Division of Addiction Research and Treatment, Department of Psychiatry, University of Maryland School of Medicine, 1001 W. Pratt Street, Baltimore, MD, 21223, USA.
Department of Family and Community Medicine, University of California, San Francisco School of Medicine, San Francisco, CA, USA.
Harm Reduct J. 2023 Feb 14;20(1):17. doi: 10.1186/s12954-023-00745-6.
Despite the widespread availability of naloxone, US opioid overdose rates continue to rise. The "Cascade of Care" (CoC) is a public health approach that identifies steps in achieving specific outcomes and has been used to identify gaps in naloxone carriage among individuals with opioid use disorder (OUD). We sought to apply this framework to a treatment-seeking population with OUD that may be more inclined to engage in harm reduction behaviors.
Patients were recruited from an urban methadone program to complete a survey. We assessed naloxone familiarity, availability, obtainability, training, and possession, as well as naloxone carriage rates, demographics, and harm reduction behaviors. A multivariable logistic regression examined associations between naloxone carriage and individual-level factors.

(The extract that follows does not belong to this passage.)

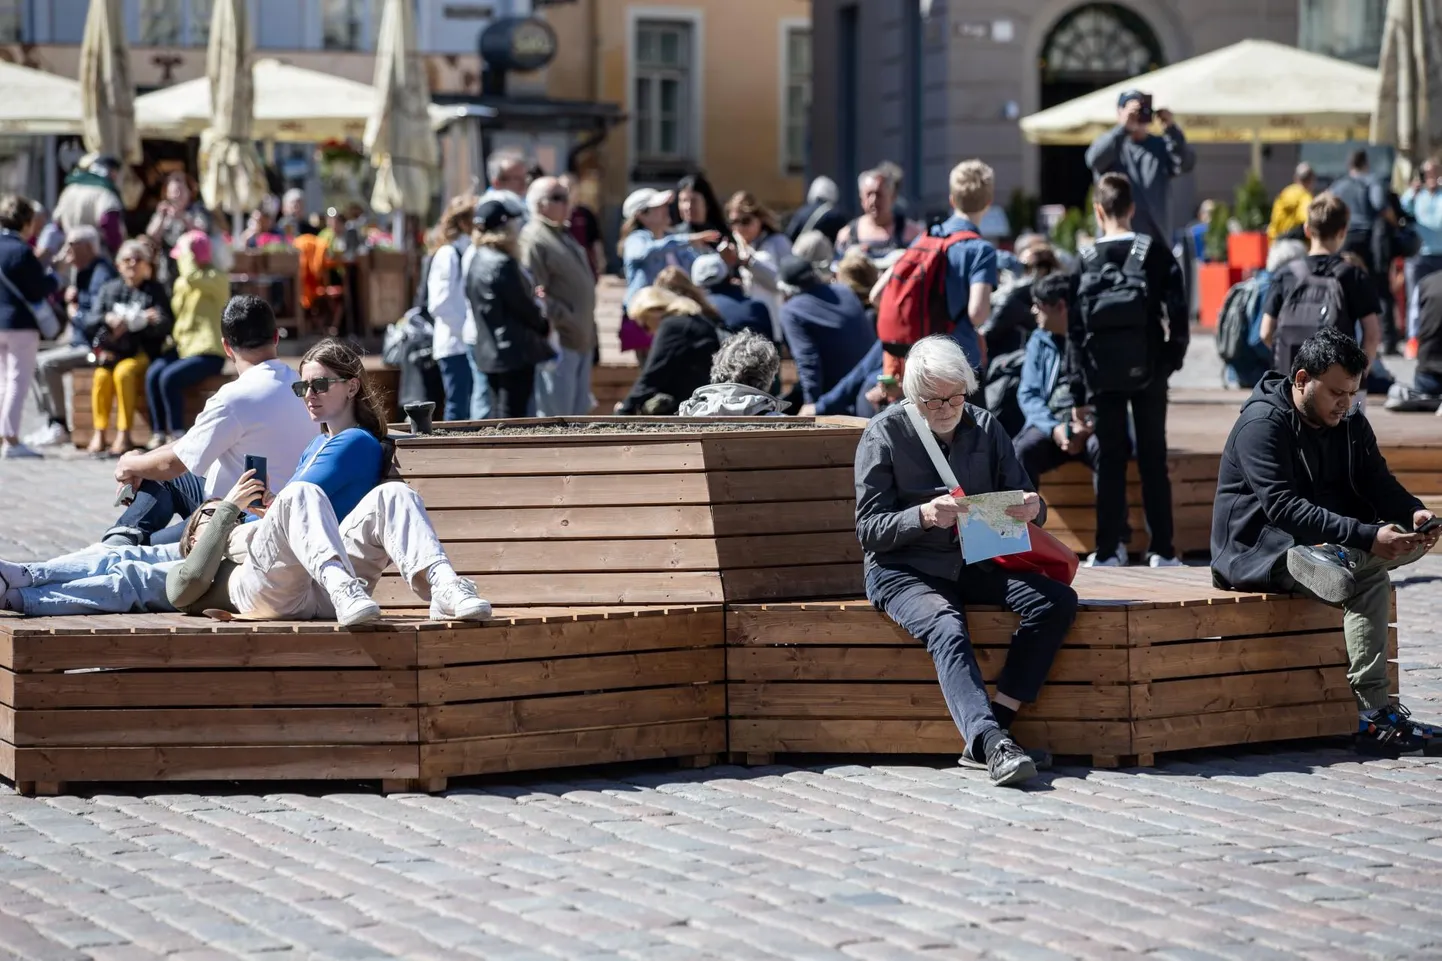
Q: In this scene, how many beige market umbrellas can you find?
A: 7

Participants (n = 97) were majority male (59%), with a mean age of 48 (SD = 12), 27% had college education or higher, 64% indicated injection drug use, and 84% reported past naloxone training. All participants endorsed familiarity with naloxone, but only 42% regularly carried naloxone. The following variables were associated with carrying naloxone: White race (aOR = 2.94, 95% CI 1.02-8.52), college education (aOR = 8.11, 95% CI 1.76-37.47), and total number of self-reported harm reduction behaviors (aOR = 1.45, 95% CI 1.00-2.11).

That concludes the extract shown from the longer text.